> [Work item]:
Lift out all lines below that contain "many".

> [Supplied material]:
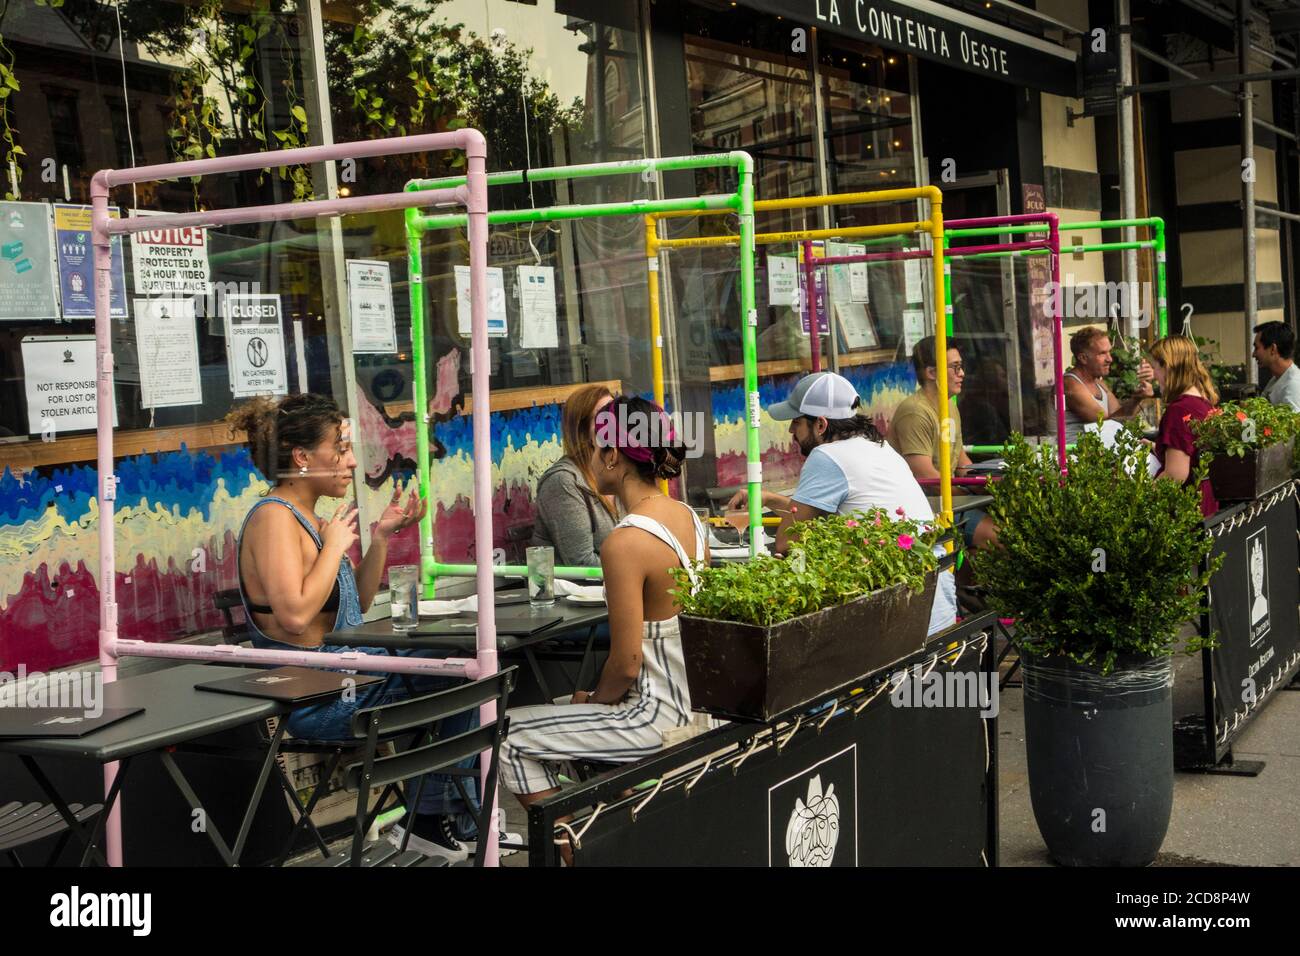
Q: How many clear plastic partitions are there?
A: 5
...
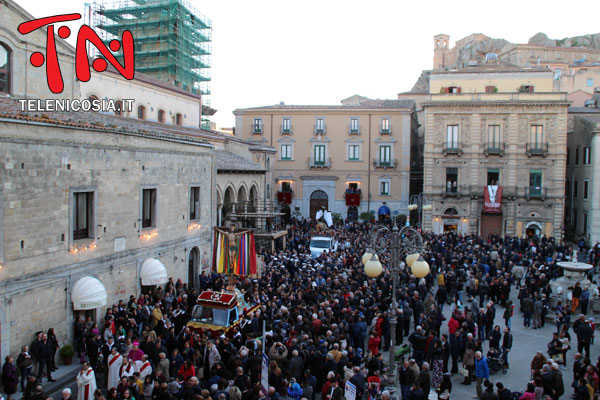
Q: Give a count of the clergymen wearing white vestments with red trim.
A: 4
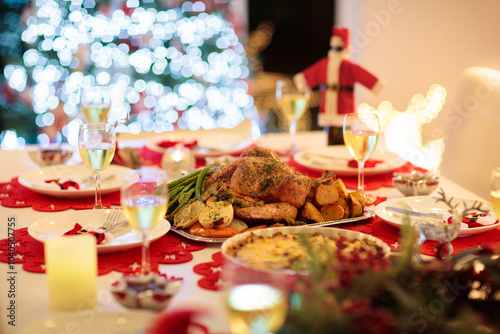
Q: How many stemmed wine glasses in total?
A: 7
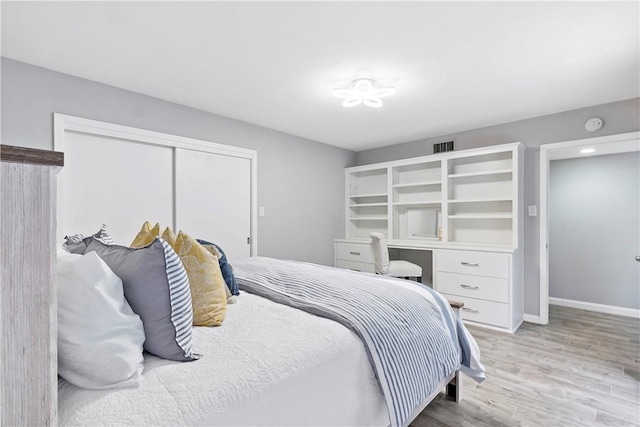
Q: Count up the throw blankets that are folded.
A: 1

> [Expected output]:
Q: How many clear plastic partitions are there?
Q: How many stemmed wine glasses in total?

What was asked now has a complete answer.